私は、また森へ向かって歩き出した。
これは、おそらく元の世界への帰り道…
だとすれば…




「あった…」



しばらく進むと、そこには私が頭の中に思い描いていた白いペンキの塗られた大きな鉄の門が現れた。
この世界に着いた時、最初に訪れたあの屋敷だ。
やはり、私は帰り道を歩いているのだ。



私は扉を押し開け、中に入った。



「お帰りなさい、レヴ様。」

あの時の執事が、にこやかな顔で出向かえてくれた。



「何か変わったことはなかったか?」

「いえ、特には、何事も…」

「そうか…」

この者が、何者なのかは今でもわからない。
それがわかっていながら、私は彼にそんな質問を投げかけてみた。
それに対し、彼はこともなげに答えを返した。
ごく、ありきたりな答えを…



「レヴ様、お食事の用意が出来ております。」

中に入ると、若いメイドがそう声をかけてきた。
このメイドも、確か最初にここに来た時にいた者だ。
私は言われるままに、食堂に入り、食事を済ませ、さらに入浴を済ませると、太陽のにおいのする気持ちの良いベッドで眠りに就いた。
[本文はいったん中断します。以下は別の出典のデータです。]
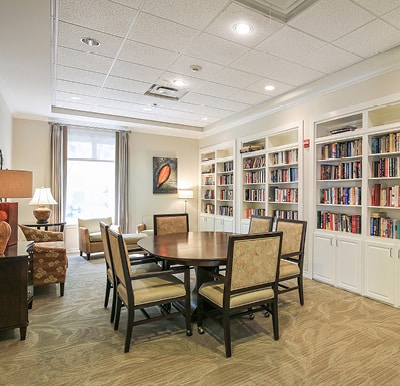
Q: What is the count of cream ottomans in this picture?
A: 1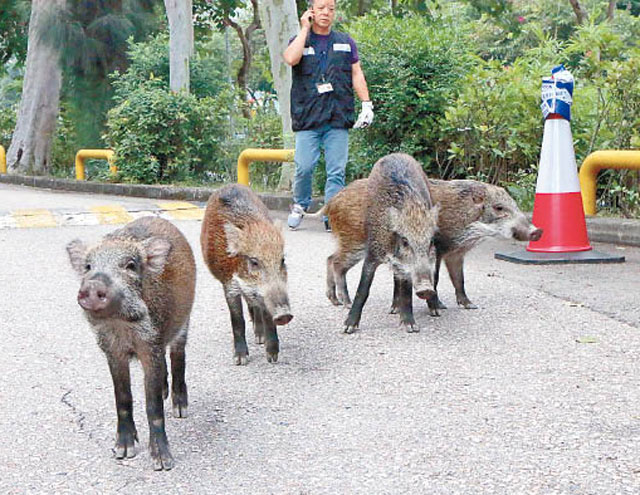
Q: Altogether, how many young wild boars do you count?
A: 4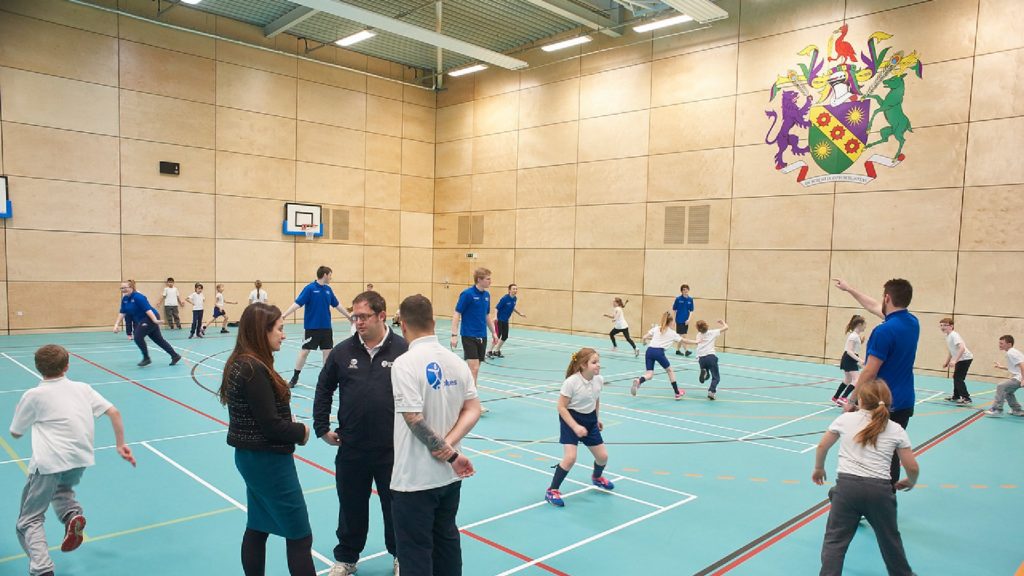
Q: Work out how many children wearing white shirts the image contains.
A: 13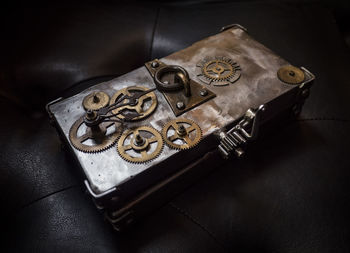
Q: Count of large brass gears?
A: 4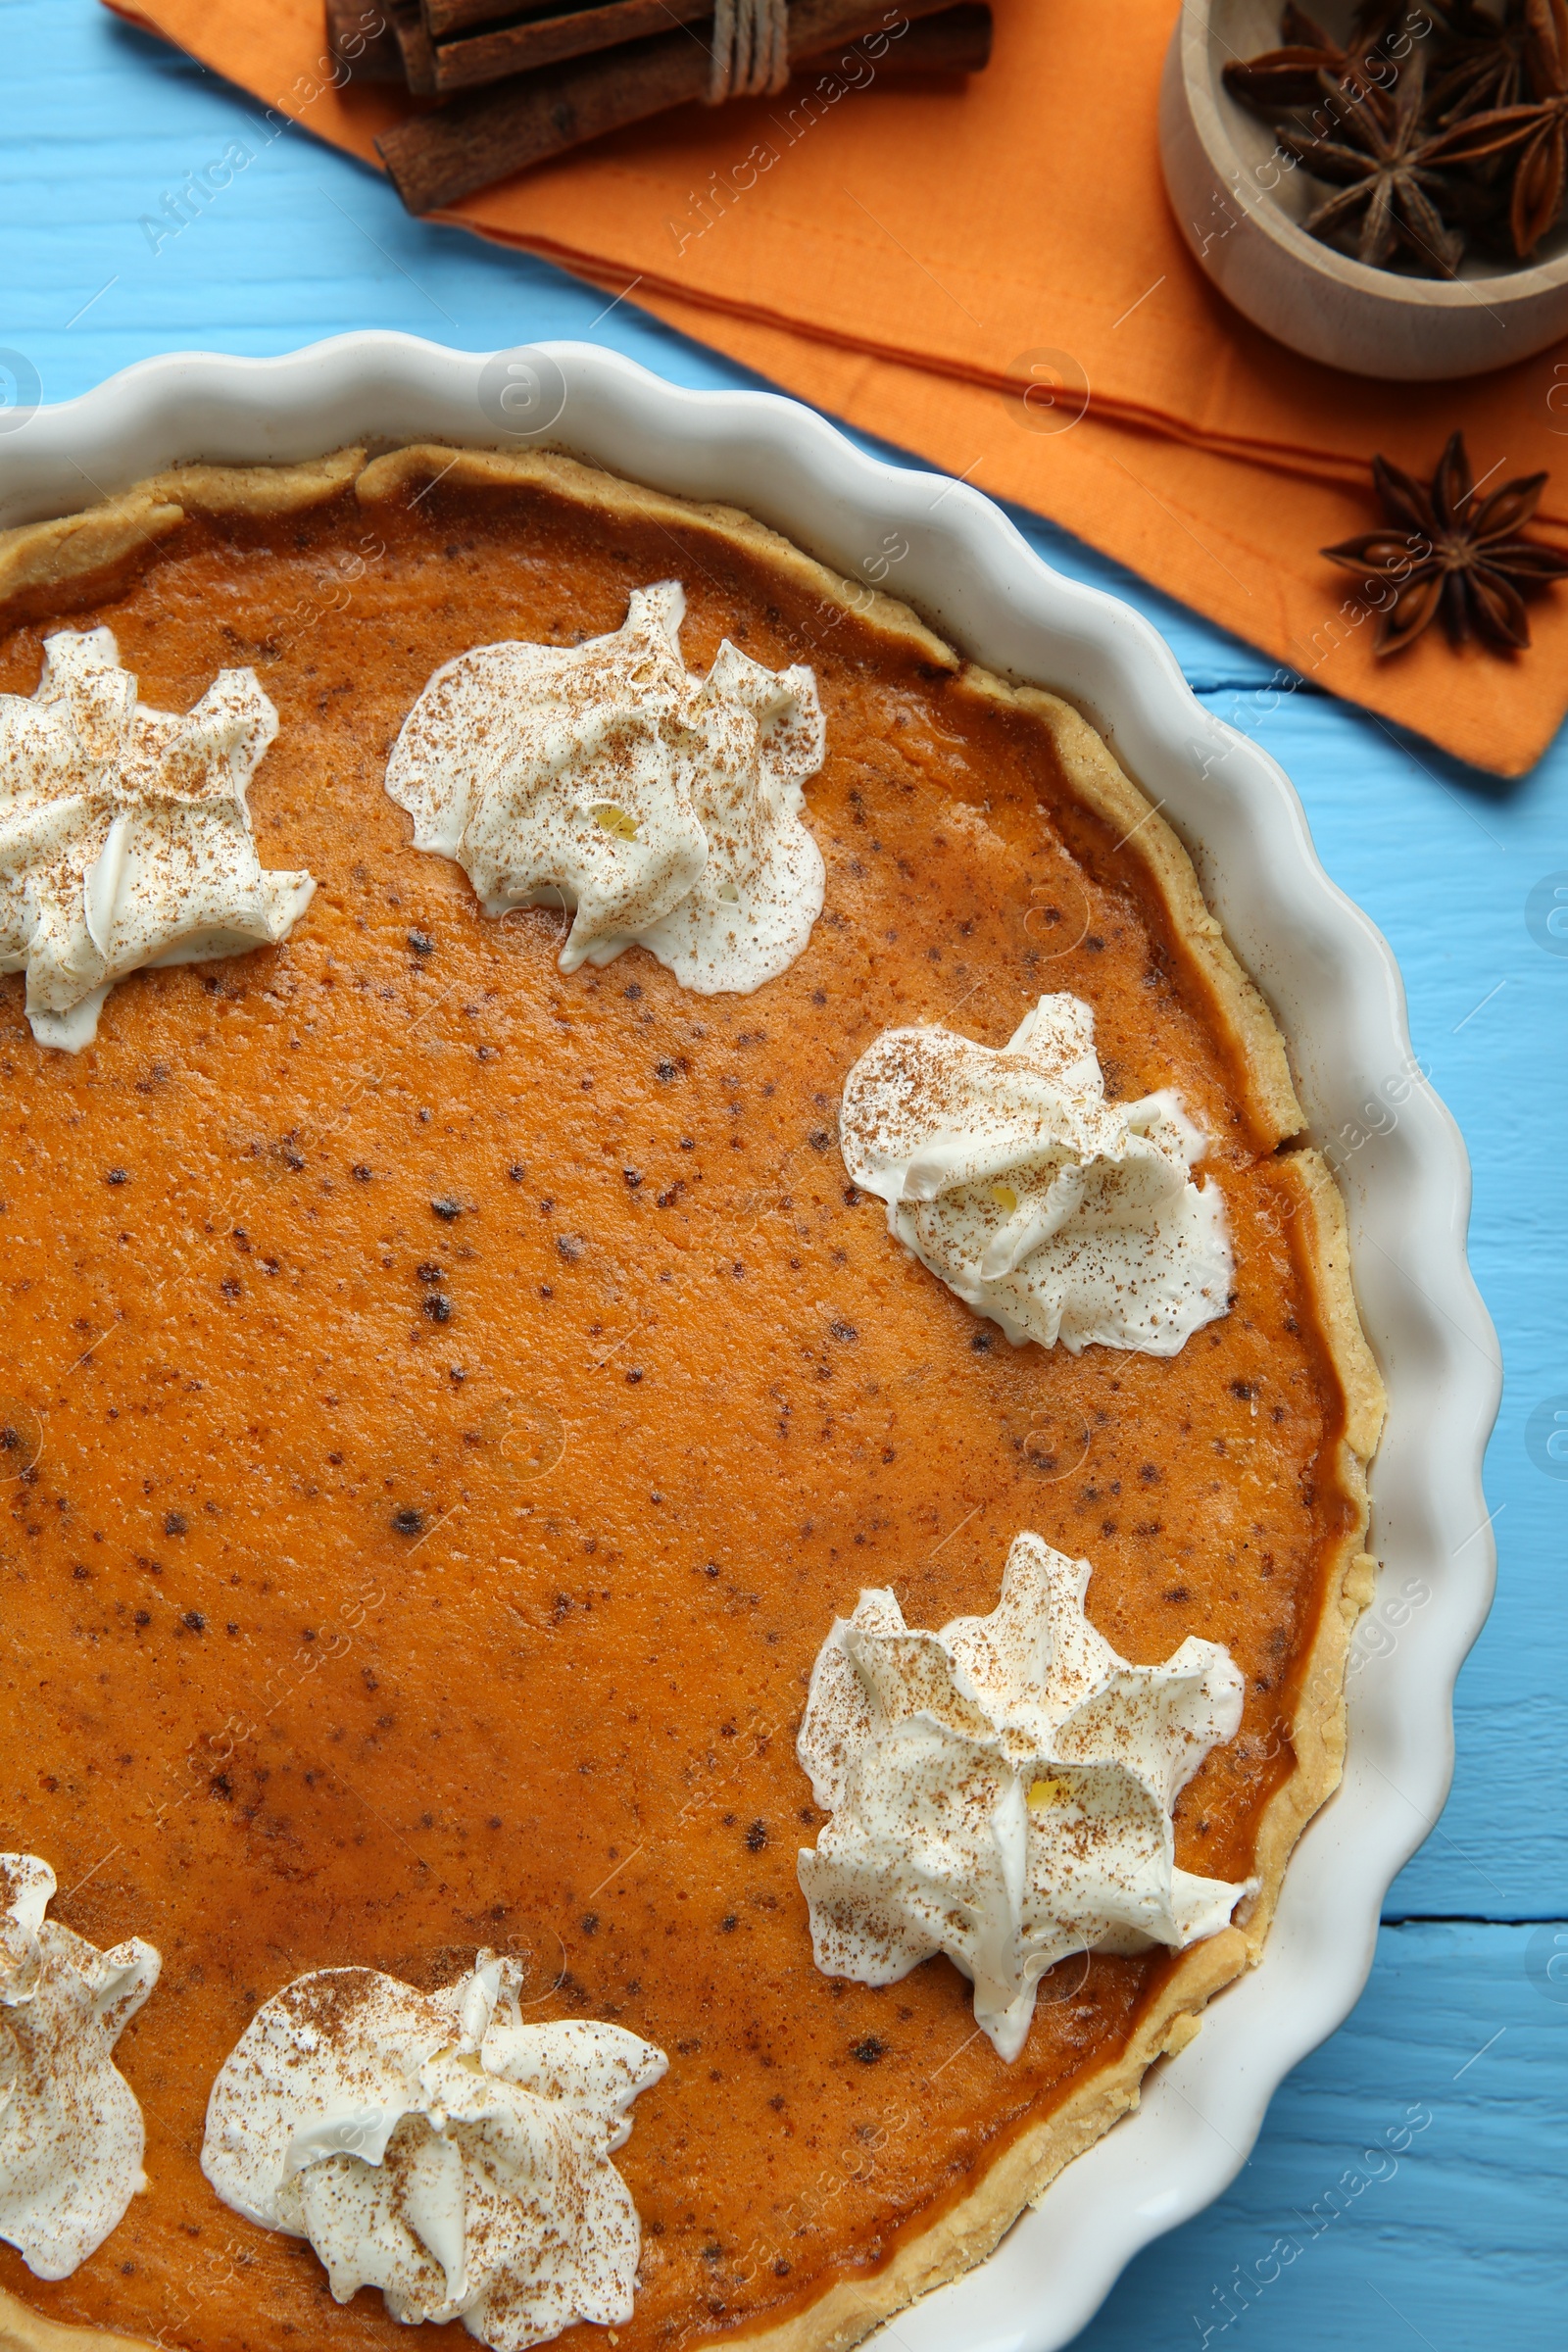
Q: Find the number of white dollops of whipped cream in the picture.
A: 6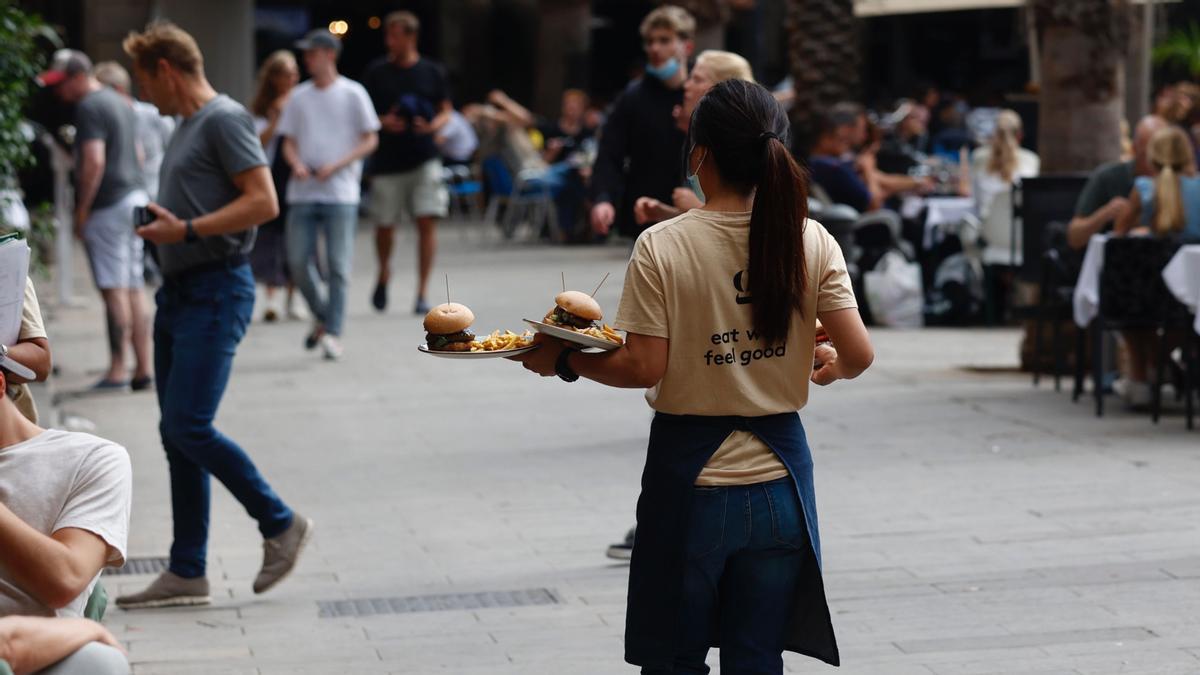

次の朝、朝食を済ませ食堂を出ると、昨日のあの執事が声をかけてきた。



「レヴ様、そろそろお時間です。」

そう言って、廊下のつきあたりの部屋を指し示す。



「何の時間だ?」

その問いに、執事は答えず、ただ微笑むだけだった。
しかし、その穏やかな微笑とは裏腹に、視線は、その部屋へ向かう事を強要するかのような強い意思を持ったものだった。
何の部屋なのかはわからないが、とにかく行かねばならないということなのだろう。



(そういえば、こんな所に扉があっただろうか?)



私はそんなことを思いながら、扉を開いた。
その瞬間、軽いめまいのような感覚に見舞われた。
停まった時計の螺子を巻いた後に感じるいつものあの感覚だ。




そして、次の瞬間私の目に映ったものは…

鬱蒼とした深い森だった。



振り向いたその場所には、何もない。